Relatando uma história real, não tem medo de se expor de mais neste livro?

Procuraram-me em vão nos outros livros, porque eu não estava lá. Isto é uma coisa diferente, podia ser um diário, podia ser o meu diário.

Mas não está a imaginar já as revistas cor-de-rosa todas a irem à procura da Cláudia na sua vida, a tentar encontrar fotos dela?

Francamente não! Mas, como já procuram coisas tão fantásticas sobre mim, são capazes disso e de muito mais. É-me indiferente. Exponho--me, mas também há aqui um contrato de intimidade entre mim, ela e o leitor. Acho que este livro é uma relação a três, de facto, eu, Cláudia e o leitor. E as pessoas que me lêem, que me seguem, não vão achar que eu tenha exposto nada que não fosse susceptível de ser exposto, tanto de mim como dela. Vão achar apenas que é uma coisa mais pessoal, mais intimista. Mas também daí não vem mal ao mundo.

Mas refreou-se de escrever alguma cena por medo dessa exposição?  

Os limites da exposição a que me submeti são aqueles que eu tracei. É uma fronteira, e eu não vou além dessa fronteira. Não vou porque não quero ir. E, portanto, a fronteira é minha, não foi por medo dos outros, foi uma coisa pessoal. Quando eu abro, eu abro aquilo que eu acho que faz sentido abrir, em nome de qualquer outra coisa. Não é para satisfazer curiosidades nem voyeurismos, é porque eu acho que faz sentido. E, neste caso, ou não publicava o livro, ou, publicando, tinha uma dose de exposição e de risco pessoal que assumo, mas que vai até onde eu deixo ou até onde eu quero.

Este livro podia ter sido escrito por uma mulher?

Sim, tranquilamente. Eu para já acho que não há uma escrita feminina e outra masculina. Há boa e má, ponto final. E tomara eu escrever como a Marguerite Yourcenar… Portanto não acredito nessa coisa de que há uma sensibilidade que tem que ser feminina e que os homens que são dotados de sensibilidade têm uma escrita feminina, ou conseguem transplantar-se para a cabeça de uma mulher. Acho isso uma coisa absurda. Basta observar, estar atento e ser sensível para se perceber os dois lados do mundo.

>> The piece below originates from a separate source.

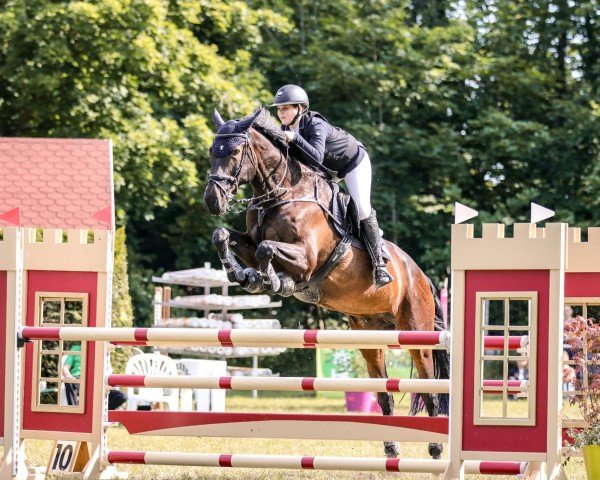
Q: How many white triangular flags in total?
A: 2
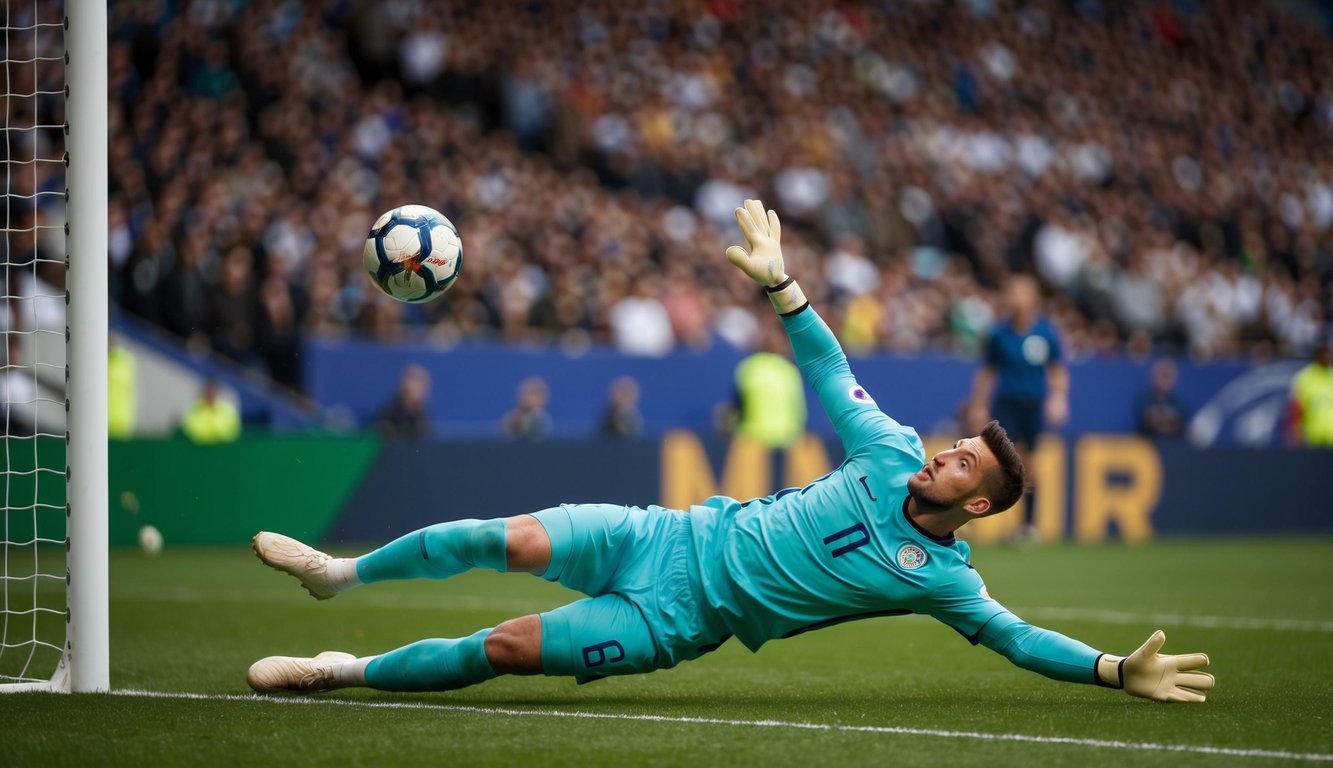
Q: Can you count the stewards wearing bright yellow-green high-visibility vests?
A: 4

Este livro é uma coisa muito nostálgica sobre a juventude.

Também é.

Está a sentir-se velho?

Acho que a gente sente-se mais velha todos os dias. Mas eu ainda não acordei para o dia em que disse: "Estou velho, a partir de hoje estou velho". Agora, a ideia da nostalgia da juventude… Não é propriamente nostalgia, é um bocado o elogio da juventude, o privilégio. Por exemplo, eu digo no livro que nunca me tinha sentido tão novo na vida como aos 36 anos. Nessa altura eu pensava, quando ia no avião, "se o avião cair, é justo, porque eu já vivi tanto que é justo". Se calhar, agora, 20 anos depois, eu não quero que o avião caia já, já não acho que seja tão justo, acho que ainda me faltam muitas coisas para fazer e que eu gostava de fazer.